Négociation d'Istanboul : la Russie peut-elle se contenter de son plan B en Ukraine ?
Des négociations directes entre la Russie et l'Ukraine vont s'ouvrir à Istanbul en ce mois de mai 2025, pour tenter de mettre fin à la guerre d'Ukraine.
Certes tout ce qui mettra fin à l'hécatombe peut être considéré comme une bonne nouvelle - sauf si cela ne fait que créer les conditions d'une nouvelle guerre de plus grande ampleur dans quelques années.

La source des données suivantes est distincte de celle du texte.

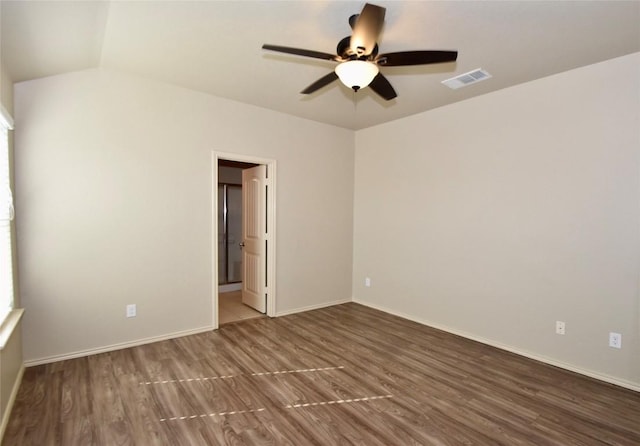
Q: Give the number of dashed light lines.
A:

La Russie s'était engagée dans son "opération militaire spéciale " en Ukraine le 24 février 2024, pour "neutraliser, démilitariser et dénazifier" le pays, et trois ans plus tard, elle est encore très loin d'y être parvenue. Certes elle est en voie d'atteindre d'autres objectifs, ceux de son plan B, plus modestes, qui étaient évidents dès le début mais n'étaient pas énoncés explicitement : débloquer la Crimée, briser le siège de la ville de Donetsk qui durait depuis 2014, récupérer le contrôle total des rives de la Mer d'Azov, et annexer quatre provinces russophones : Donetsk, Lougansk, Zaporojie, Kherson, totalisant avec la Crimée environ 20 % du territoire de l'Ukraine de 2014 ... Mais l'essentiel de ces succès a été acquis dans les deux premiers mois du conflit, et au rythme actuel de sa progression sur le terrain il lui faudrait littéralement un siècle pour parvenir à Kiev.
La propagande russe présente cette situation comme la mise en œuvre d'une stratégie d'attrition lente de l'armée ukrainienne, dont elle annonce l'effondrement prochain depuis trois ans. En attendant, l'armée russe n'a réussi ni à sanctuariser son territoire, ni à s'emparer de grandes villes, à l'exception de Marioupol, ni à empêcher l'OTAN de reconstituer les forces de l'Ukraine au fur et à mesure qu'elle les détruisait - et qui dit attrition dit pertes des deux cotés. Le moins qu'on puisse dire, c'est que la victoire a tardé à venir, face à un adversaire pourtant peu déterminé à combattre - à part les bataillons nazis, à en juger par la fuite massive de sa population à l'étranger et l'ampleur des désertions, de la corruption, et des conflits internes à l’appareil d'État.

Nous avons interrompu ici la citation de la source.